**Supplied data**.
* * *
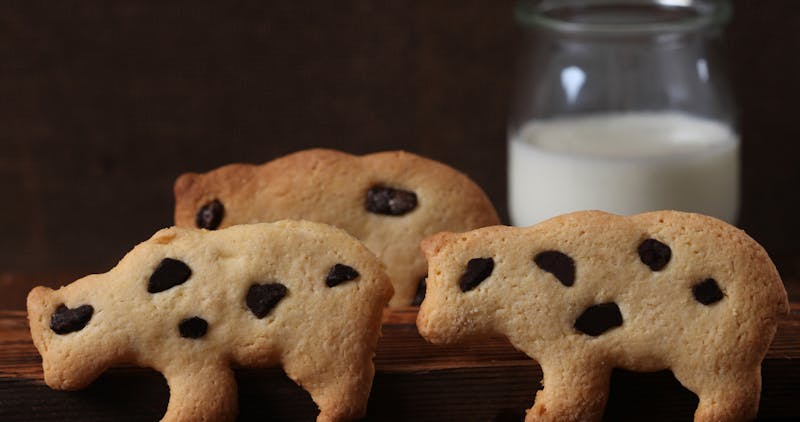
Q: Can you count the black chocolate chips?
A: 13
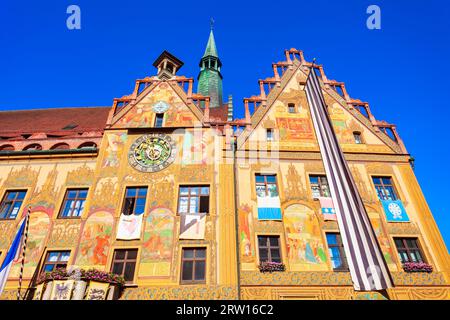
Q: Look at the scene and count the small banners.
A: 5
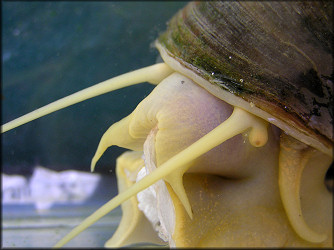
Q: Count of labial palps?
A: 2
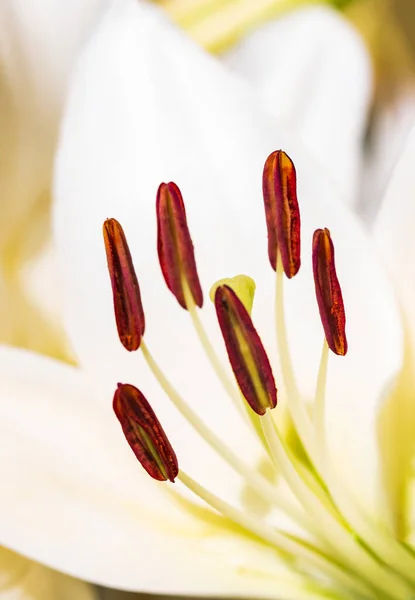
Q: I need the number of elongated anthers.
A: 6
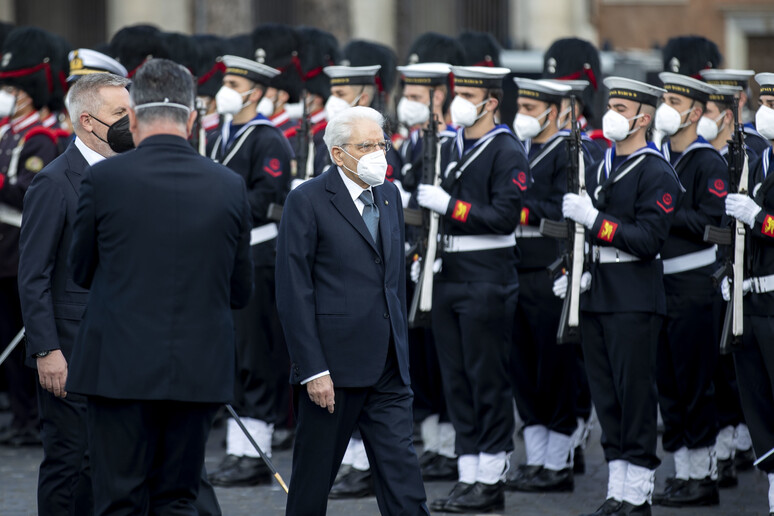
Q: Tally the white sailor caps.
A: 11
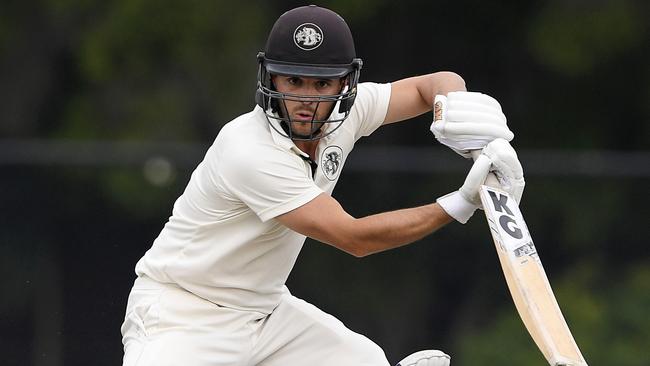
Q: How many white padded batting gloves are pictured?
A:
* * *
**Task prompt**. All of the records should be output exactly as they stand, with pictures omitted.

**Completed exercise**.
Q: Can you count the black chocolate chips?
A: 13
Q: Look at the scene and count the small banners.
A: 5
Q: Count of labial palps?
A: 2
Q: I need the number of elongated anthers.
A: 6
Q: Tally the white sailor caps.
A: 11
Q: How many white padded batting gloves are pictured?
A:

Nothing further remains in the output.